Nem reforma da Previdência nem decreto que facilita a posse de armas. O maior caroço de Jair Bolsonaro, nesses primeiros dias com a caneta na mão, é a espinhosa tarefa de governar o governo. Vaidades, cabeçadas, intrigas e pressões são constantes nuvens de tempestade no horizonte do Palácio do Planalto.
Dividido em setores, o governo sofre com a falta de unidade. Militares, evangélicos, técnicos e políticos tradicionais deveriam formar linhas de um mesmo time, mas ainda não alcançaram um mínimo entrosamento. O quinto elemento dá o tempero definitivo: filhos. Os de Bolsonaro são falantes, ativos e influentes.
Desacertos são naturais em começos de governo. Há uma pegação de pé inédita e exagerada com Bolsonaro, consequência também da forma como a eleição transcorreu, cheia de radicalismos e polarizações. Tudo é analisado com lupa.
Mesmo dados os descontos, os desmentidos e recuos da gestão são sintoma de um emperramento precoce, que até pode ser azeitado com o tempo. Vazamentos públicos de mágoas e insatisfações se intensificam na medida em que Bolsonaro demora a compreender que é impossível, do ponto de vista da comunicação, governar pelo Twitter. Funciona na campanha, quando bravatas, mentiras e promessas cabem em meia dúzia de caracteres compartilhados por alguns que parecem ser todos.

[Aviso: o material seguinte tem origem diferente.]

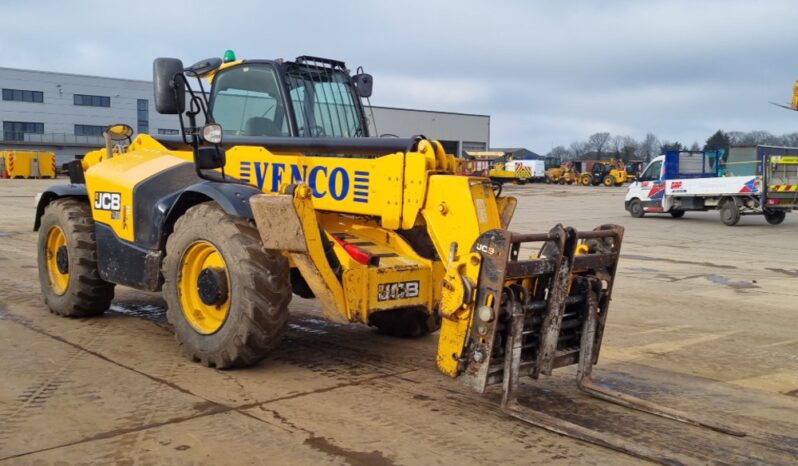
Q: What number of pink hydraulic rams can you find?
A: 0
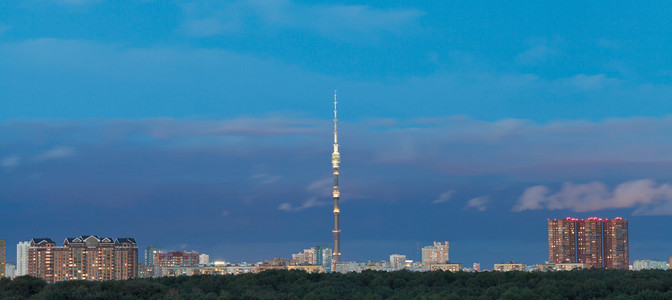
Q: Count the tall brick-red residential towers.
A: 3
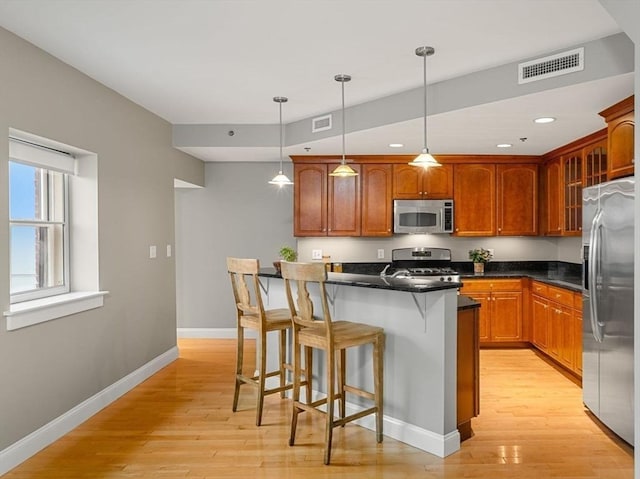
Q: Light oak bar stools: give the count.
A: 2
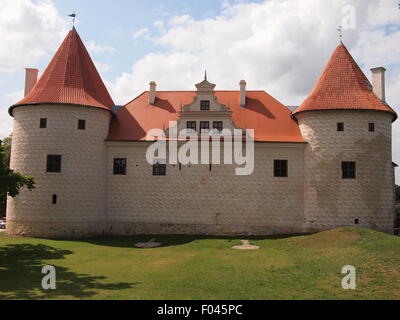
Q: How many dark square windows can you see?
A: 13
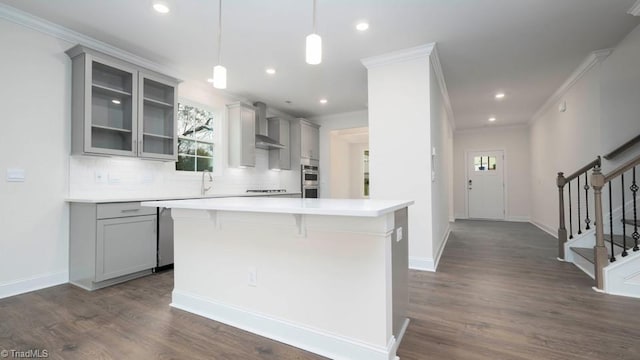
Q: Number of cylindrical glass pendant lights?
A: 2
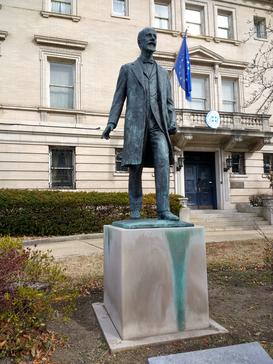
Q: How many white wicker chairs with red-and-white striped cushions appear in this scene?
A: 0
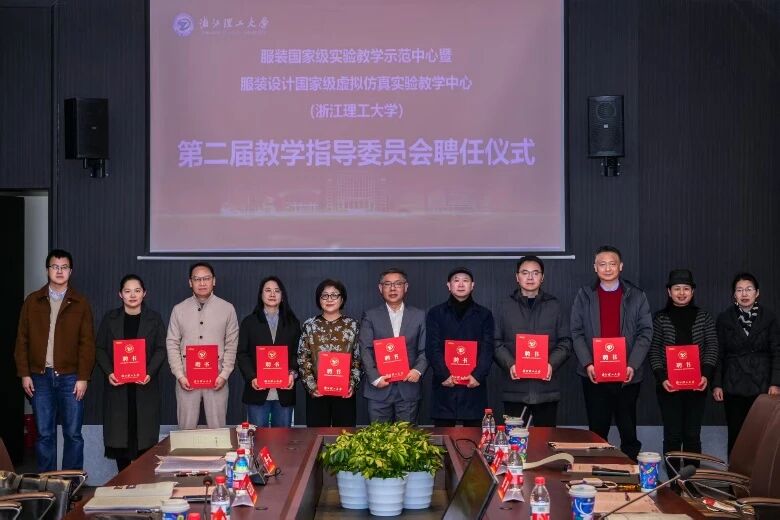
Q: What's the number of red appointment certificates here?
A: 9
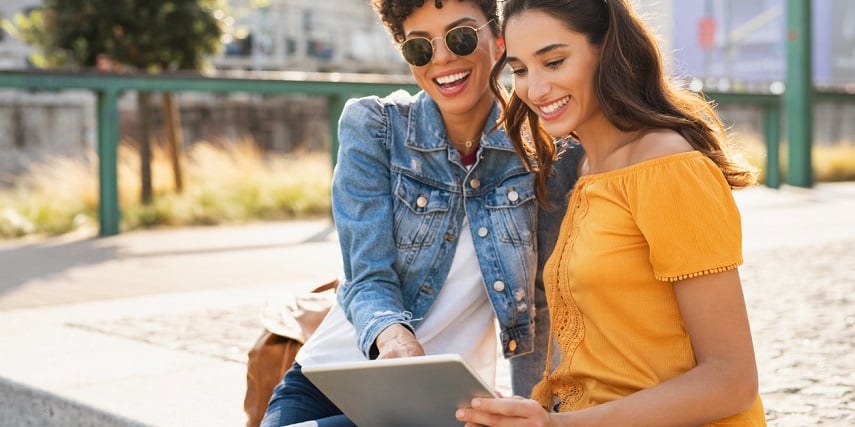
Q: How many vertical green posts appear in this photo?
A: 4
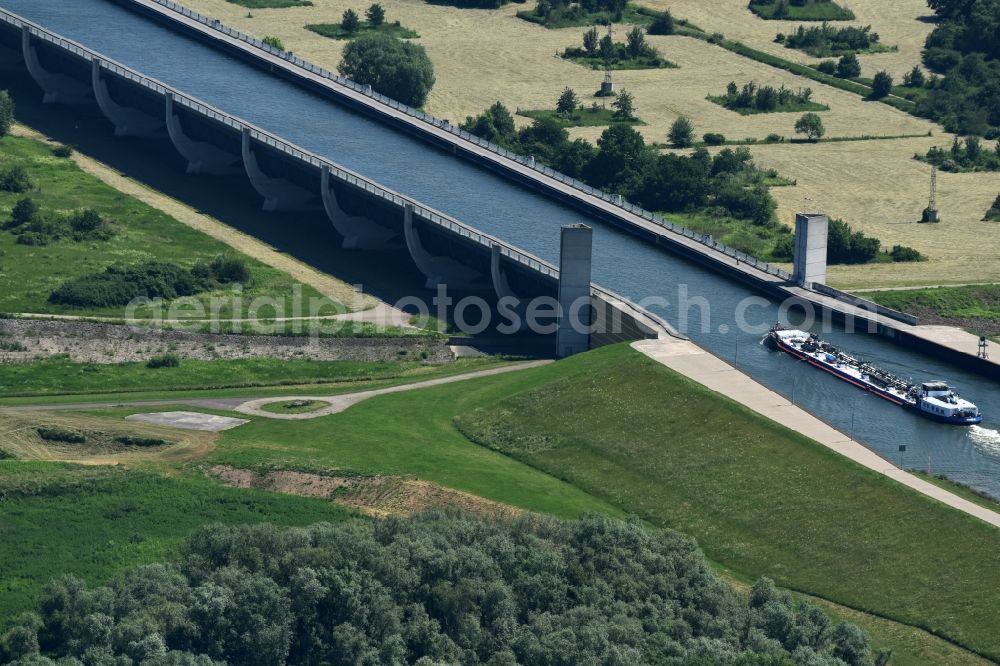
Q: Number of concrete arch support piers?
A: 7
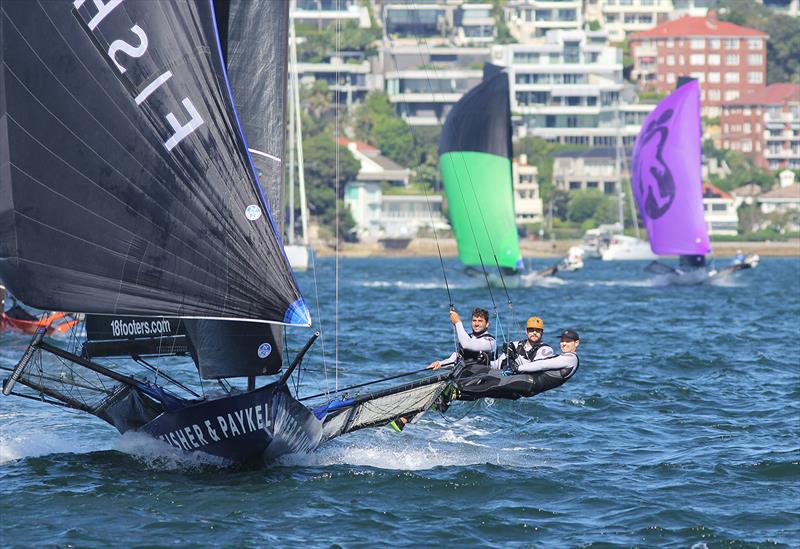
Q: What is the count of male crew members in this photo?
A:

Moro chateado porque o decreto das armas não foi o que queria, Guedes bicudo com entrevistas sobre mudanças em impostos sem consultá-lo, Onyx levando caneladas dos colegas por baixo da mesa. Alguém precisa avisar que o gol é do outro lado do campo e que manter a bola perto da própria área é um convite ao adversário.
A rotina da gestão é complexa e, justamente por isso, pede ferramentas mais simples e unificadas. A nomeação de um porta-voz é a primeira boa notícia. Resta saber que voz é essa que irá portar. A voz de um discurso unificado ou os ecos de uma Torre de Babel, onde todos falam e quase ninguém se entende.
Governar o governo é pré-requisito para governar o resto. Ainda é cedo, Bolsonaro e sua equipe dão sinais de embarque em uma curva de aprendizado consistente. Mas é fato que, de certa forma, o Executivo se contaminou com o efeito STF. Nossa Suprema Corte vem perdendo o sentido de unidade e se transformando em 11 tribunais, cada um com seu nome, vaidade e poder. É uma armadilha na qual Bolsonaro não pode cair.